[Python-Dev] Python 3.6 dict becomes compact and gets a private version; and keywords become ordered

Guido van Rossum guido at python.org
Mon Sep 12 13:04:18 EDT 2016


Wouldn't attempting to reuse DUMMY entries be expensive? You'd have to
search forward in the array. Just keeping a count of DUMMY entries and
compacting when there are too many seems better somehow.

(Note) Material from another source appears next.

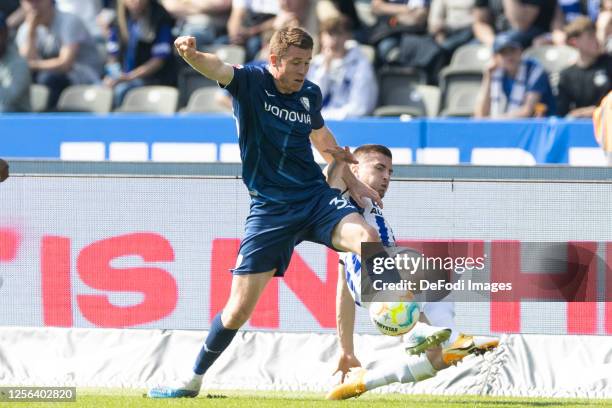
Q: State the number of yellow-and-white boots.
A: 2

On Mon, Sep 12, 2016 at 10:00 AM, Victor Stinner
<victor.stinner at gmail.com> wrote:
> 2016-09-12 18:35 GMT+02:00 Guido van Rossum <guido at python.org>:
>> Couldn't we use the order in the actual hash table (which IIUC now
>> contains just indexes into the ordered vector of key/value/hash
>> structs)? That would probably simulate the pre-3.6 order quite
>> effectively.
>
> From what I understood, Python 3.6 dict got two *different* changes:
>
> * modify the dict structure to use two tables instead of only one: an
> "index" table (the hash table) and a second key/value table
> * tune the dict implementation to only append to the key/value table
>
> The second change depends on the first change.
>
> When a key is deleted, the entry is marked as DUMMY. When we add a new
> item, DUMMY entries are skipped and we only append at the end of the
> key/value table. Sometimes, the key/value table is compacted to free
> memory: all DUMMY entries are removed.
>
> It would be possible to add a flag to allow to reuse DUMMY entries,
> which means loosing the order. The order would only be lost when we
> add the first item after we removed at least one entry (when the first
> DUMMY entry is reused).
>
> The OrderedDict would set the flag to preserve the order.
>
> So technically, it is possible. The question is more what should be
> the "default" dict :-) Ordered or not? :-)
>
> Victor



-- 
--Guido van Rossum (python.org/~guido)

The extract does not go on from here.